La vicepresidenta del Gobierno, Elena Salgado, y el presidente del Partido Nacionalista Vasco, Íñigo Urkullu han pactado otros 5.000 milloncejos de euros en ayudas (al 7,85%) para capitalizar -aunque no tengan capital, al menos las que siguen siendo entidades mutuales- las cajas de ahorros.

Urkullu anhela el gran banco vasco, y para ello precisa fusionar las tres entidades de ahorros vascas (BBK, Vital y Kutxa), convenientemente controladas por el PNV, que es de lo que se trata.

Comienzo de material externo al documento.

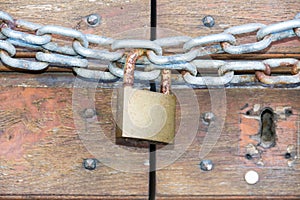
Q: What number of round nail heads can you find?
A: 6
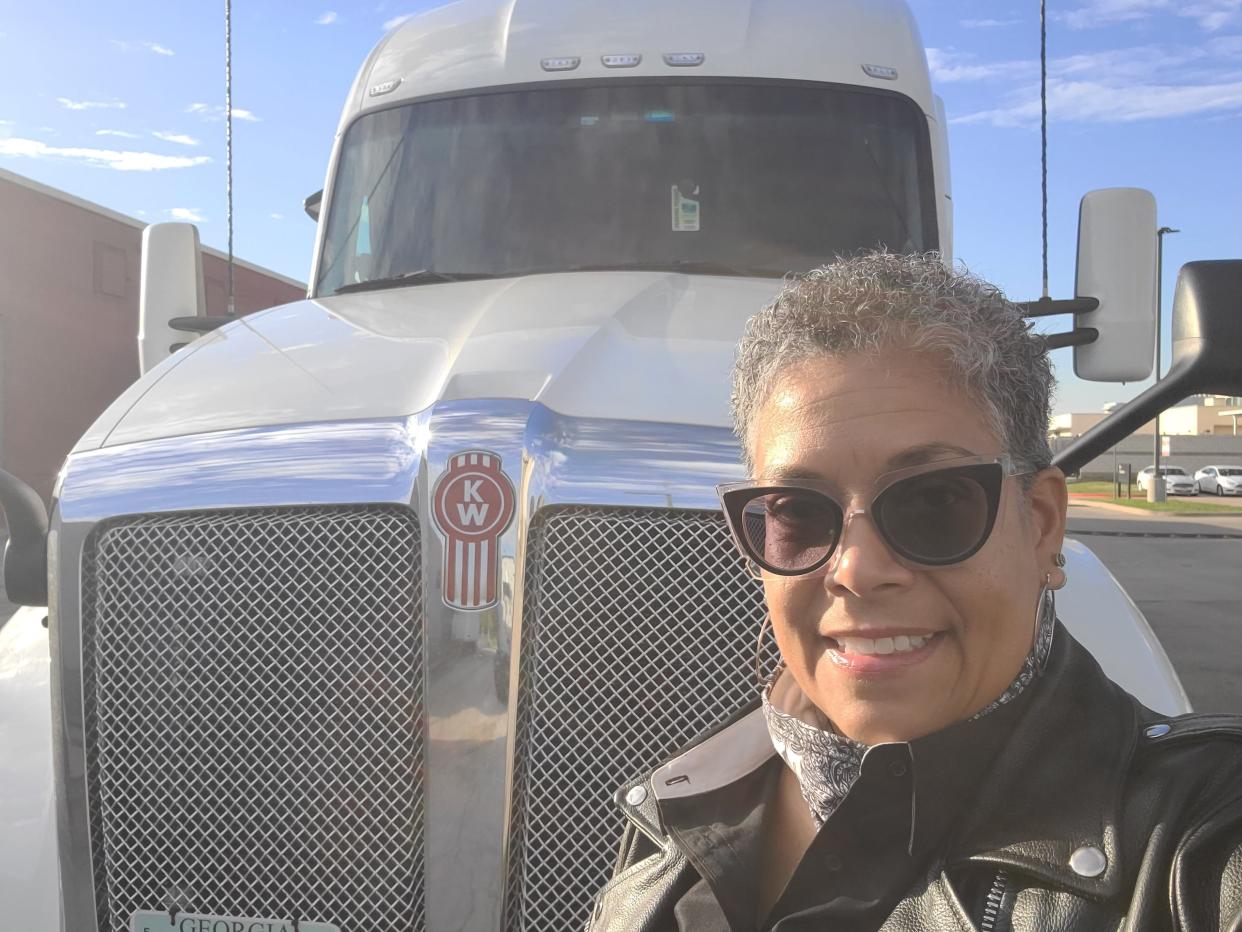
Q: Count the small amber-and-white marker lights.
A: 5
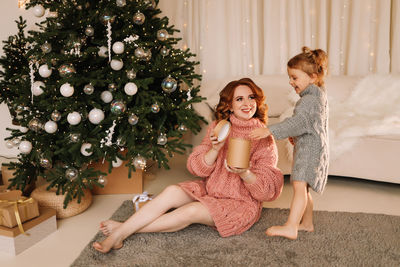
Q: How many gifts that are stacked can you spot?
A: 2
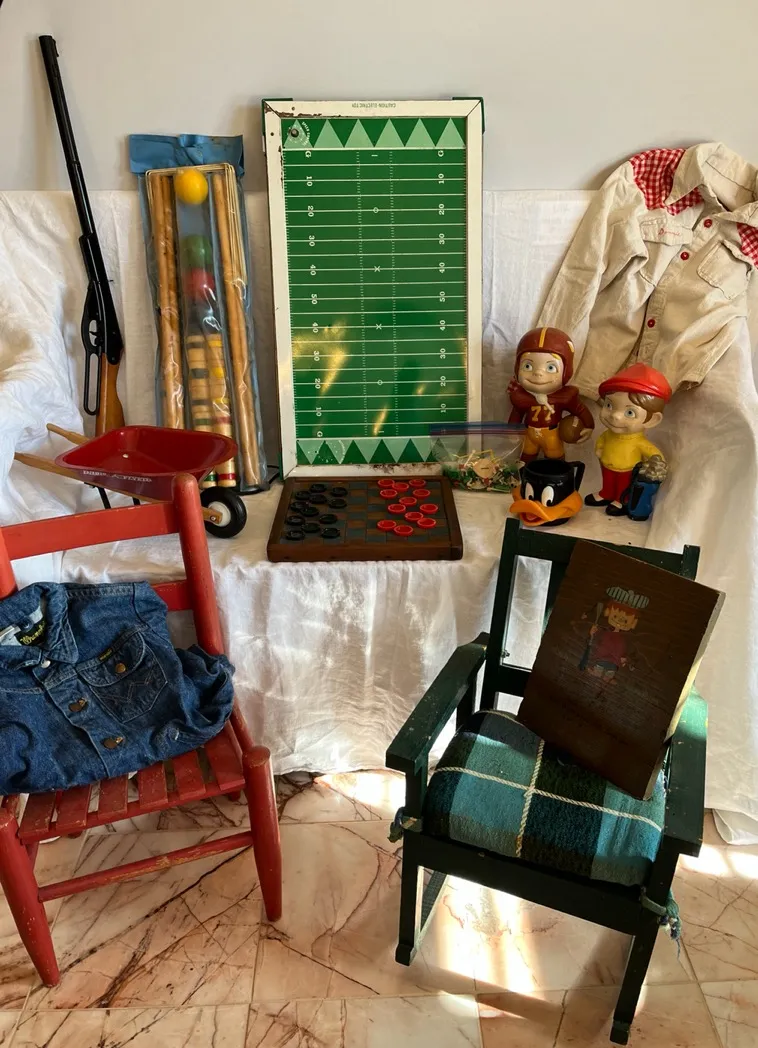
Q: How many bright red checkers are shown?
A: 12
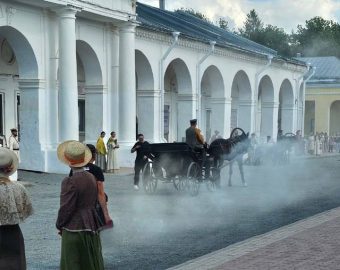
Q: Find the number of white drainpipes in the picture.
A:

Y claro, no será el Gobierno Zapatero quien le niegue nada a un partido clave para mantener la mayoría que le permita agotar la legislatura. Si fuera necesario, se le concedería a Sabino Arana la Gran Cruz de Isabel la Católica a título someramente póstumo.

Pero dejando a un lado que para despolitizar las cajas de ahorros se las convierta en bancos ultrapolitizados y capitalizados con dinero público, el método para potenciar bancos en crisis no puede resultar más alarmante.

Dicho de otra forma: ¿por qué hay que capitalizar las entidades? Donde se ve una buena gestión bancaria no es en el capital, sino en la morosidad. Los bancos son entidades que cogen dinero con la mano izquierda y lo prestan con la derecha. Si se les devuelven capital e intereses el banco va bien.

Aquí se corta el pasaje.